I wasn’t sure I wanted to ask Knox what we were going to talk about tomorrow, because it might mean we’d start talking about it now, that might upset one, the other, or the both of us, and I’d managed not to flip him off for a solid sixty hours. I didn’t want to break our roll.

I grabbed the glazed buttermilk and chomped off a big bite.

While still chewing, I told him, “I’m having dinner at Mom and Dad’s tonight. Do you want to keep Jacques until after, or do you want me to pick him up before?”

“Your choice.”

I looked to Jacques, who had his front paws on the back of the couch facing our way, his tongue lolling happily, and he was watching us.

Great.

Now I wasn’t only screwed in the head, it was worse.

I was a bad dog mom.

“After,” I said and chomped another bite out of my donut.

“You okay?” he asked, and I quit concentrating on my dog and my donut and focused on him.

He was watching me closely.

No, I thought, I’m in love with you, and I don’t know how to be friends, but I’m trying. You’ve been shot, in what essentially is a family dispute, and the former guts me, the latter worries the hell out of me. And your friends, not to mention my friends, all want to wade into that nightmare. Your ex is more than likely stalking me, which, if you knew, would make you lose your mind. You’re not talking to a bud, and haven’t been for months, because of my heartbroken yet idiotic tomfooleries. And I think I’m breaking through with my sister, but we’ve had thirty years of this emotional estrangement, so I’m hopeful, but pessimistic, and I think it’s great she’s saving for a house, but I also think she’s running herself into the ground to do it.

“Talk to me, baby,” Knox encouraged softly.

Mm-hmm.

He was watching me closely.

And he knew me all too well.

“Tomorrow,” I replied. “I’ll grab some food and come over after work.

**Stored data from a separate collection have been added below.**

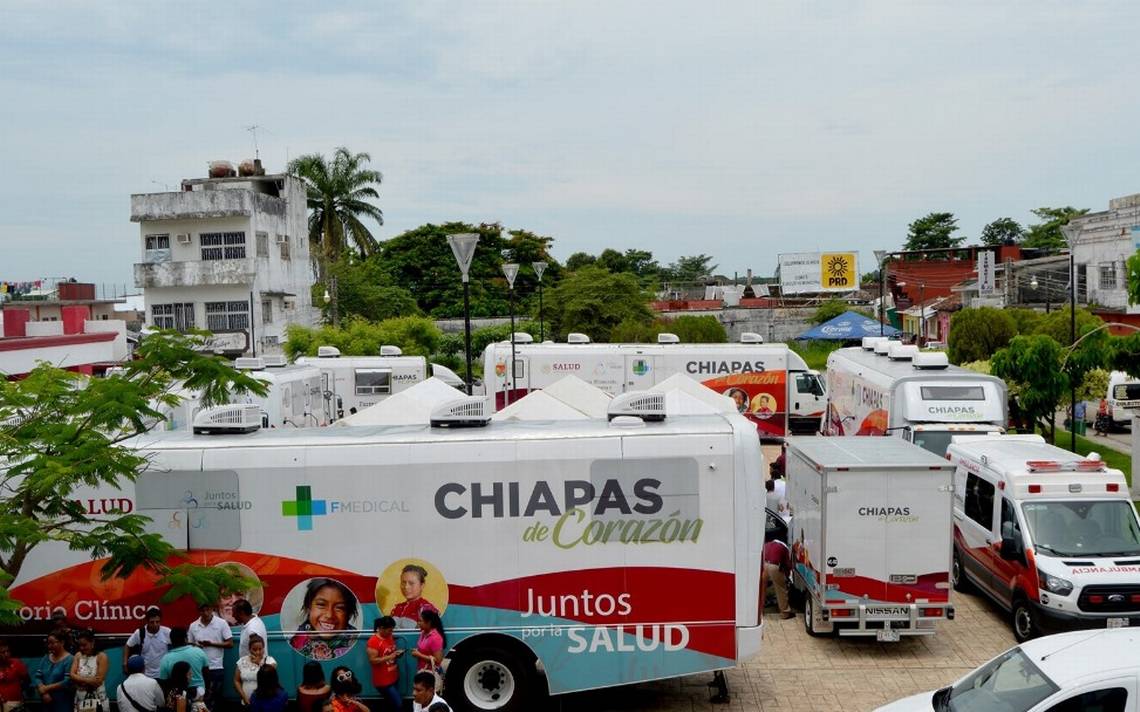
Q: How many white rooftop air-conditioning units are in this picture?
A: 15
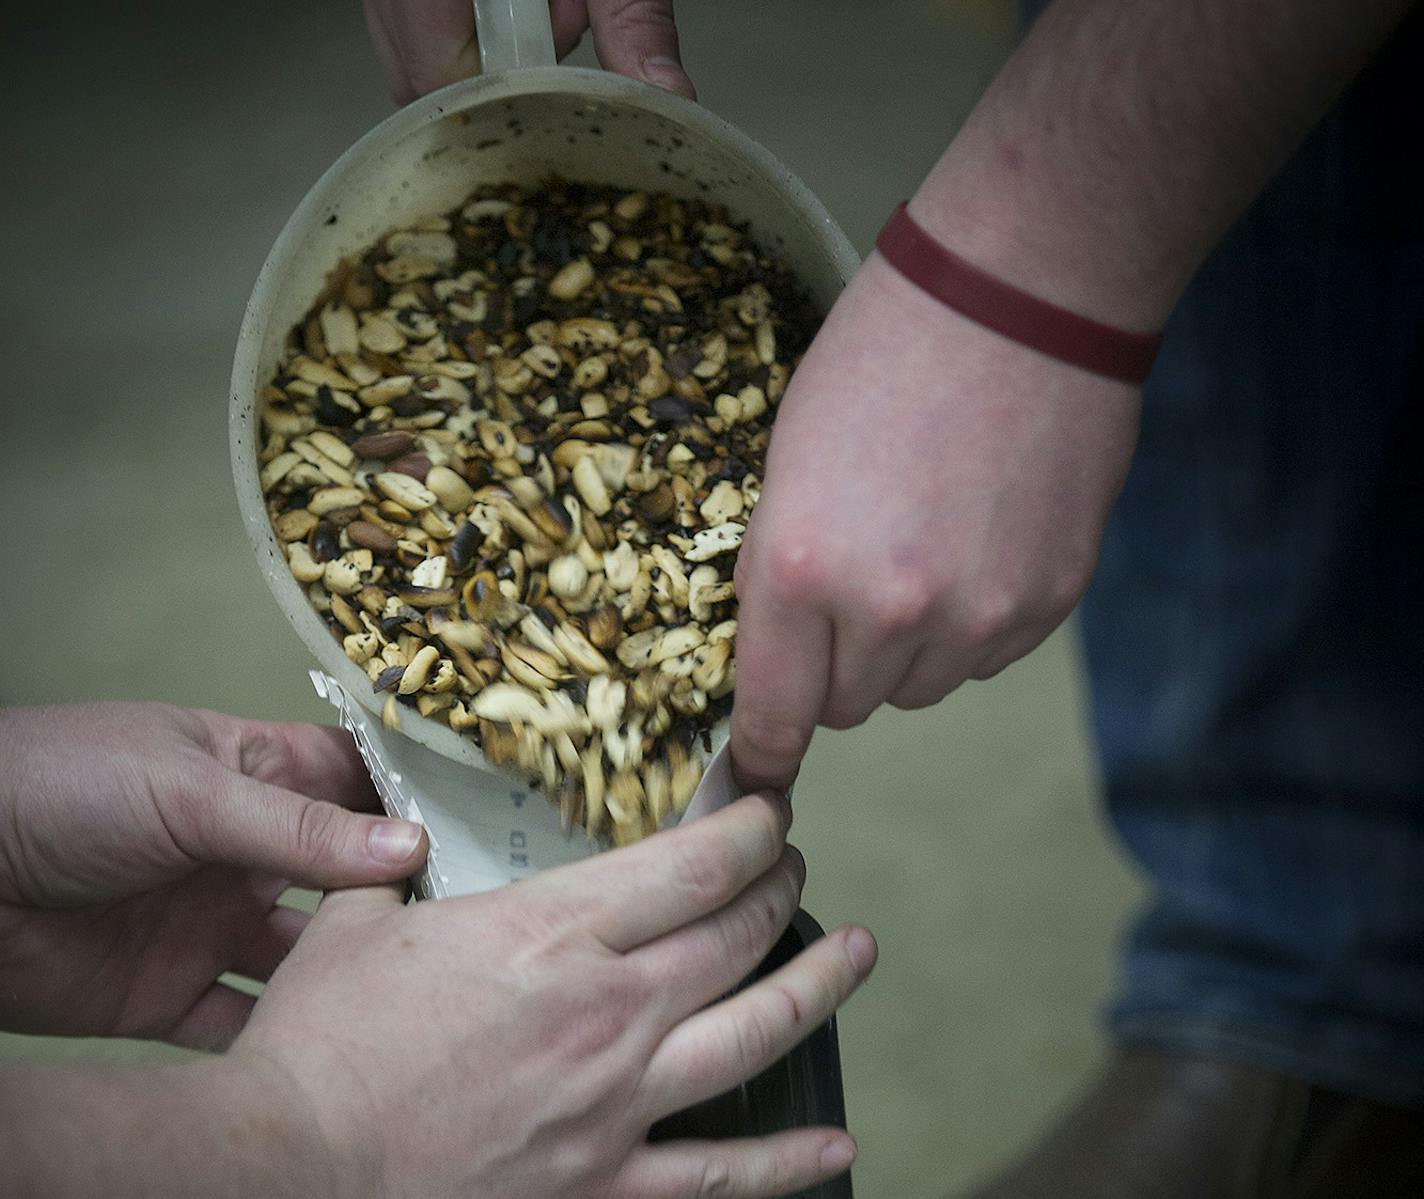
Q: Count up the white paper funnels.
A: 1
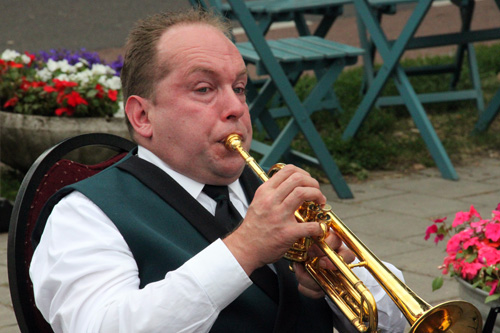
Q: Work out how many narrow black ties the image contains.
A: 1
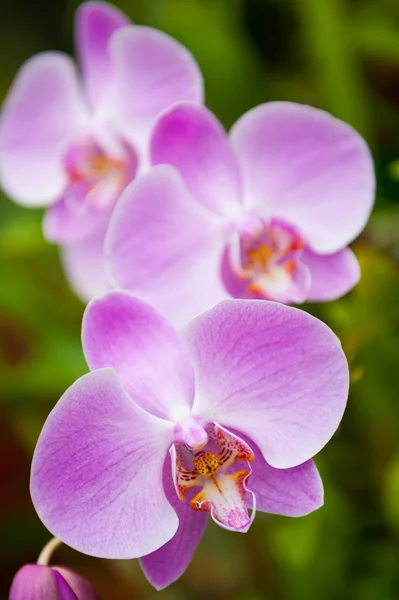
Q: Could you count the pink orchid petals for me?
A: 15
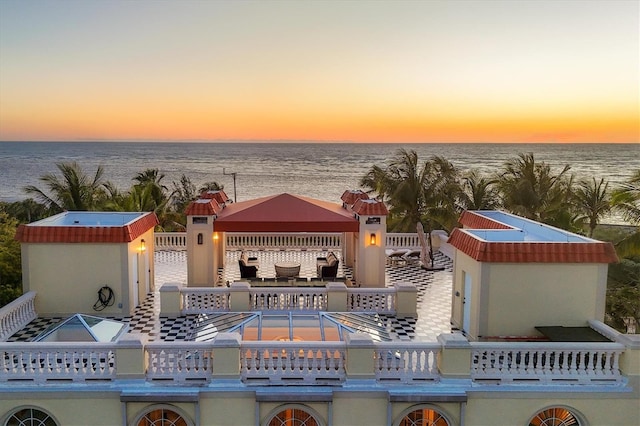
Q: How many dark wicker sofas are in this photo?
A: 2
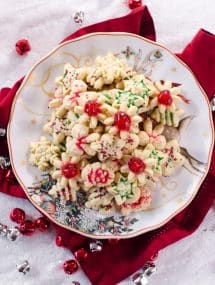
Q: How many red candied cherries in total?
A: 5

Think about what you want me to get.”

I then started toward the door.

“Babe, take the vanilla filled. If any of the boys eat that, they’ll go into sugar shock,” Knox called after me. “Only you could down that donut and survive.”

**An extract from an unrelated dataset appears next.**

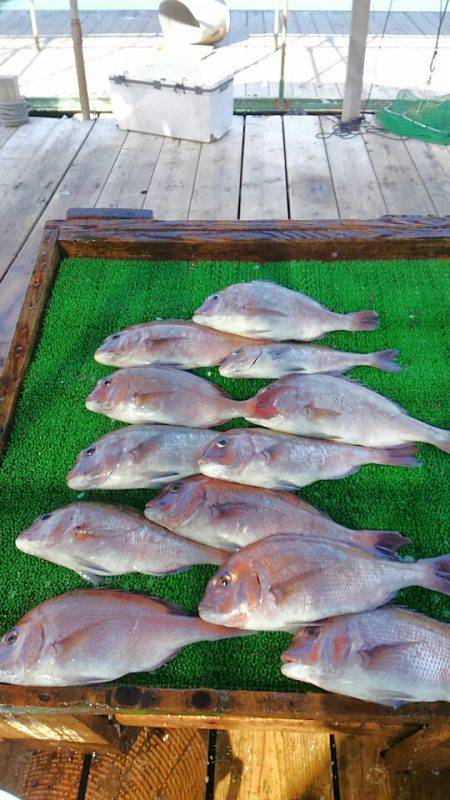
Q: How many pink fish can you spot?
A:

I laughed because he was funny and because this was how we were supposed to be.

But it hurt that he sounded like that achievement was akin to winning a Nobel Peace Prize.

In the beginning, I was certain he liked me because I was me, and his comment was a reminder of that fantasy.

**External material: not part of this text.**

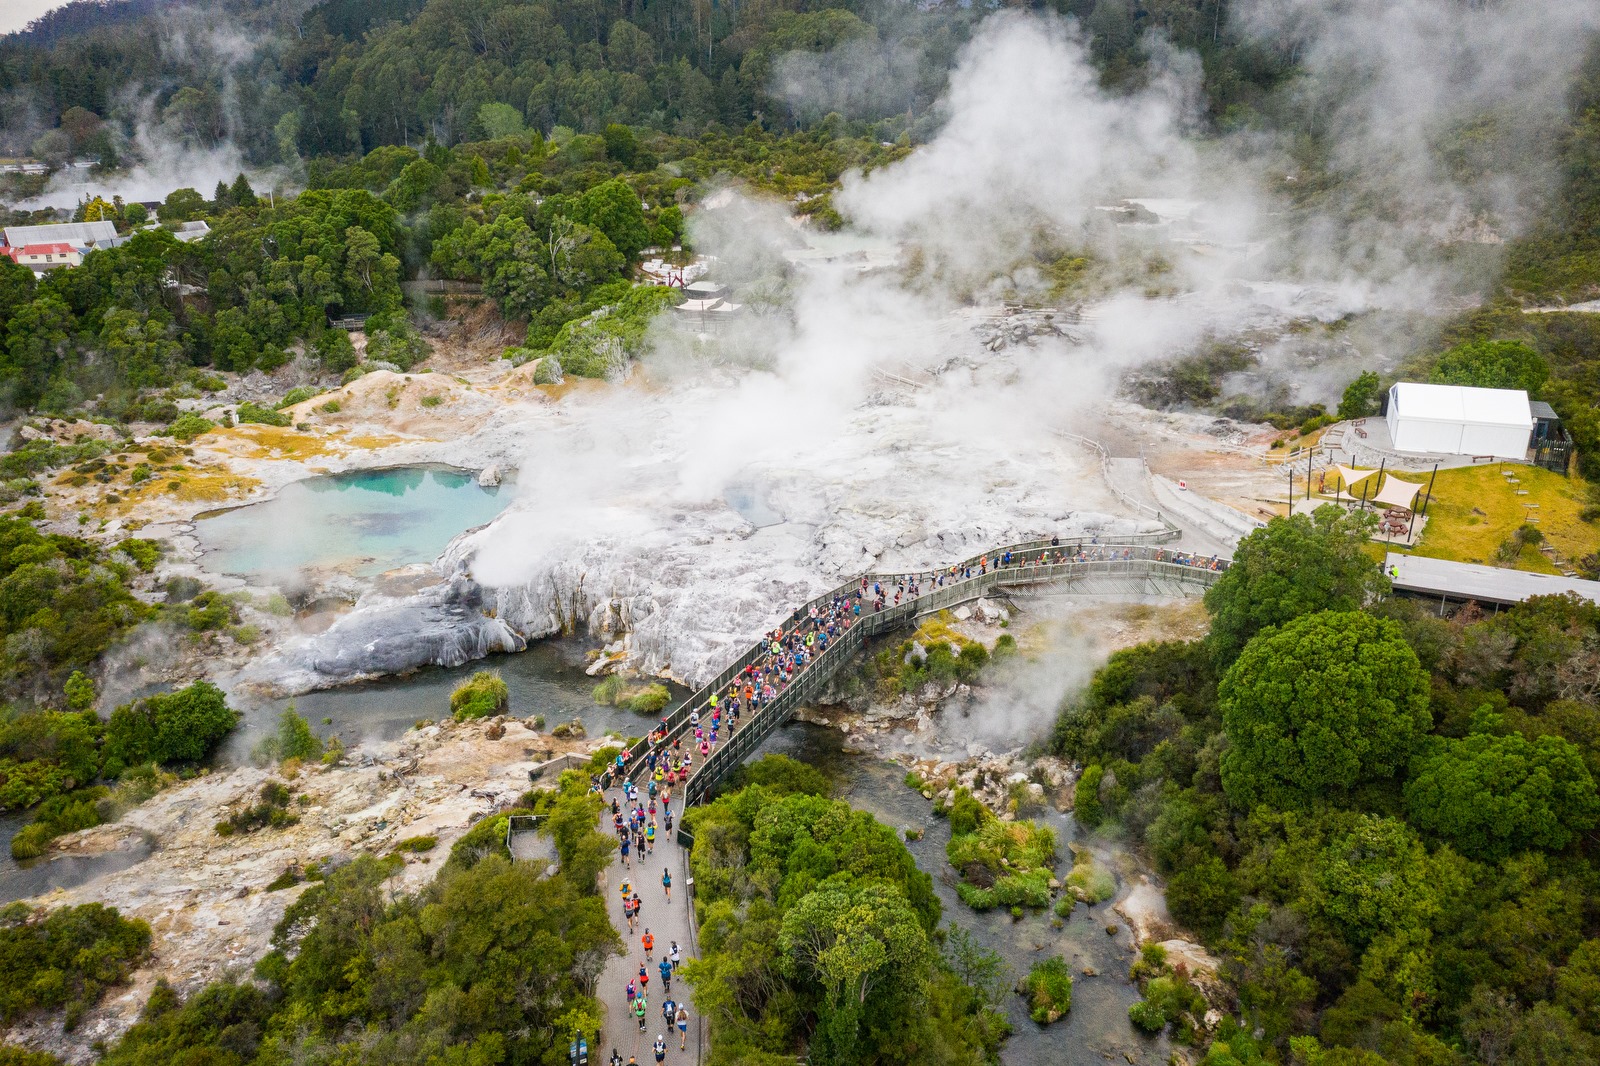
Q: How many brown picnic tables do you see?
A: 2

I went back and got the vanilla cream, hefted it his way and said, “Thanks. But you don’t have to feed me in the mornings. I have Lucia and Willow’s pastry case to choose from.”

“And I have fuck all to do all day for at least the next week and a half, when I hope they clear me to drive and I can at least do desk work at the office.”

“That soon?” I asked.

“They’re flesh wounds, babe. And thankfully, I’m fit, so my recovery is going well. But I’m not going to be cleared to go back into the field for at least another five to seven weeks, and that’s gonna blow.”

Well, there was at least that.

“Just as long as you’re not going against orders.”

“I’m not.”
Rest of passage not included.